See examples and templates for more.

Useful functions

# auth.py
def verify_request(event, slack_secret, timeout=True):
    """Verify that Lambda event came from Slack"""

def get_user_slack(event, oauth, team_id=None, channel_id=None):
    """Check whether user exists and is in specified team and channel.

    Arguments:
        event       - AWS Lambda event
        oauth       - Slack OAUTH token
        team_id     - Slack team_id (workspace, i.e.
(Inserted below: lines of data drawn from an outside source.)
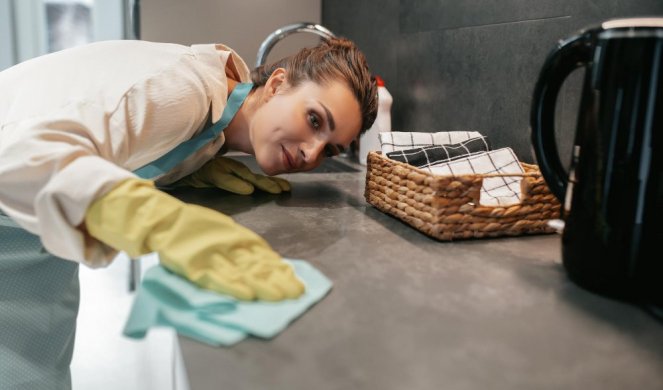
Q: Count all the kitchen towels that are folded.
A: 3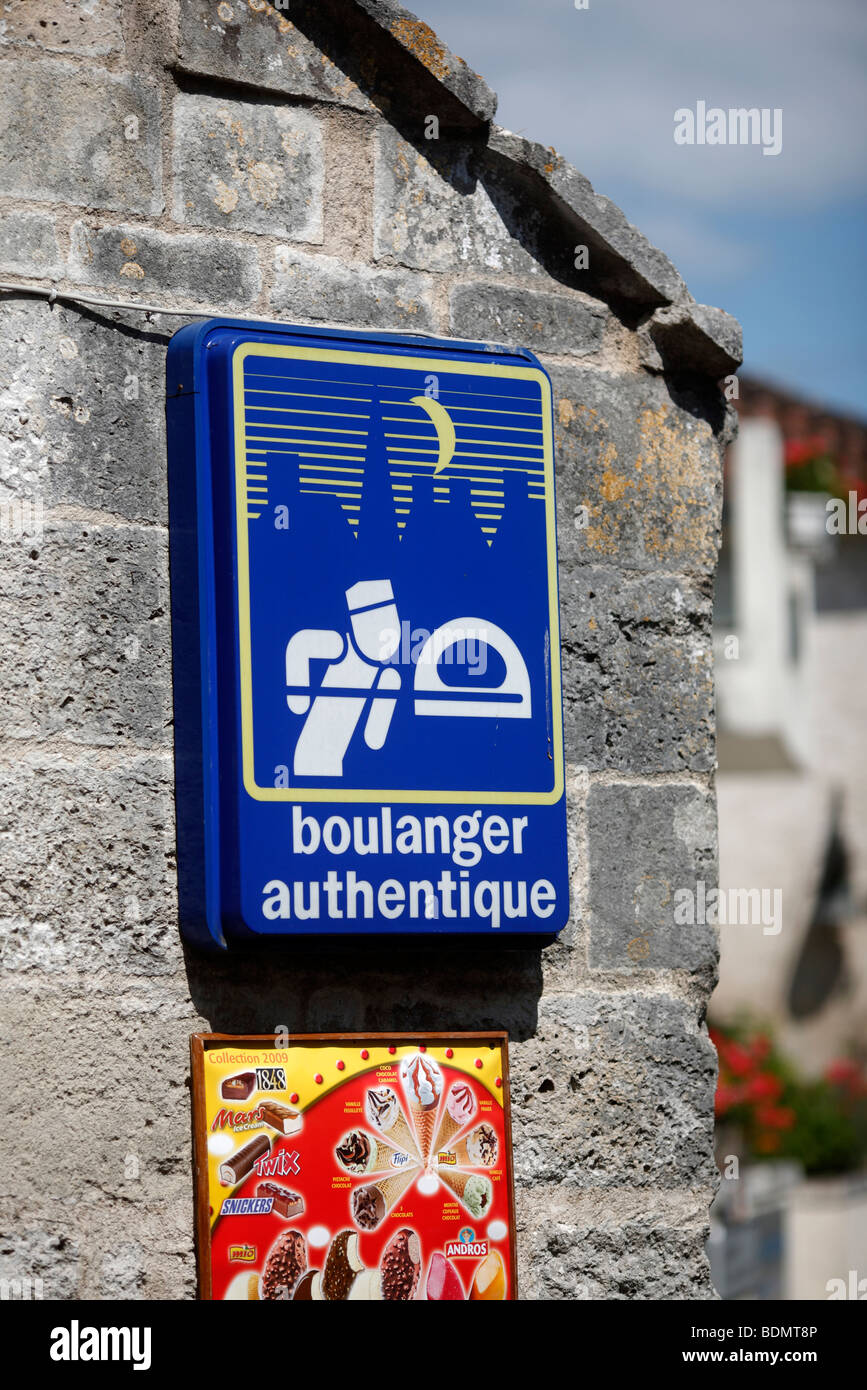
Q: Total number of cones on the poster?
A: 7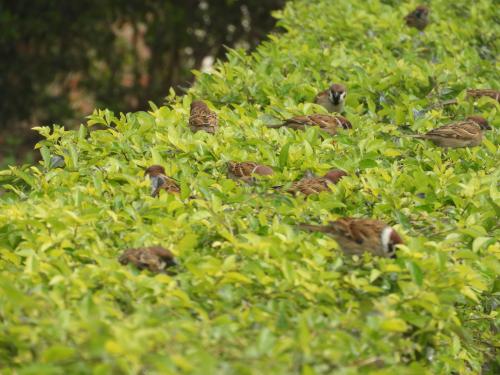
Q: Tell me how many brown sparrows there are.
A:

BBOXX)
        channel_id  - Channel user must be in
    Returns:
        False, err_msg
        True, user_dict with id, name, team_id, channel_id, email
    """

# dispatcher.py
def dispatch(command, params=None, plugin_dir='plugins/'):
    """Create Dispatcher object and run parse_command on (command, params)"""

# helpers.py
def get_slack_colour(level):
    """Return Slack colour value based on log level."""

def get_text(params):
    """Return event_text from parse_qs event.get('body')."""

def create_slack_attachment(fallback=None,
                            color=None,
                            pretext=None,
                            author_name=None,
                            author_link=None,
                            author_icon=None,
                            title=None,
                            title_link=None,
                            text=None,
                            fields=None,
                            image_url=None,
                            thumb_url=None,
                            footer=None,
                            footer_icon=None,
                            ts=None
    ):
    """Create slack attachment payload
    See https://api.slack.com/docs/message-attachments for more info.

    Arguments:
        fallback - Required plain-text summary of the attachment
        [color] - Colour of the attachment
        [pretext] - Optional text that appears above the attachment block
        [author_name]
        [author_link]
        [author_icon] - URL to author icon
        [title] - Title of the attachment
        [title_link]
        [text] - Optional text that appears inside the attachment
        [fields] - Array of dicts containing more values
        [image_url] - URL to image attached
        [thumb_url] - URL to image thumbnail
        [footer] - Footer message
        [footer_icon] - URL to footer icon
        [ts] - timestamp
    """

def create_slack_payload(response_type='ephemeral', text="", attachments=None):
    """Create a Slack payload formatted correctly."""

def convert_dispatch(params, convert_function=None, plugin_dir='plugins/'):
    """Call dispatch and convert the output accordingly into a payload."""

# slack_handler.py

class SlackHandler(logging.Handler):
    """Logger slack_handler which posts json log body to lambda_url."""

# install.py

def install(argv=None):
    """Install catops serverless Slack template."""

# parser.py 
class ArgumentParserError(Exception):
    """Error raised by ArgumentParser"""
    pass


class CatParser(argparse.ArgumentParser):
    """Overrides error method to throw an error instead of exiting"""
    def error(self, message):
        raise ArgumentParserError(message)

Installation

sudo apt-get install npm
sudo npm install -g serverless
npm install serverless-python-requirements
pip install catops

Install serverless-python-requirements in the same dir as serverless.yml.

Limitations

  • Passive rather than active; needs to be triggered (e.g. by Slack slash commands (could run it every command))
  • Limitations of FaaS
    • Max size (256MB for AWS Lambda)
    • Execution time limit (5 minute for AWS Lambda)
    • No state (recommend using a cloud-based database for state e.g. DynamoDB for AWS)
  • No autocomplete inside of Slack.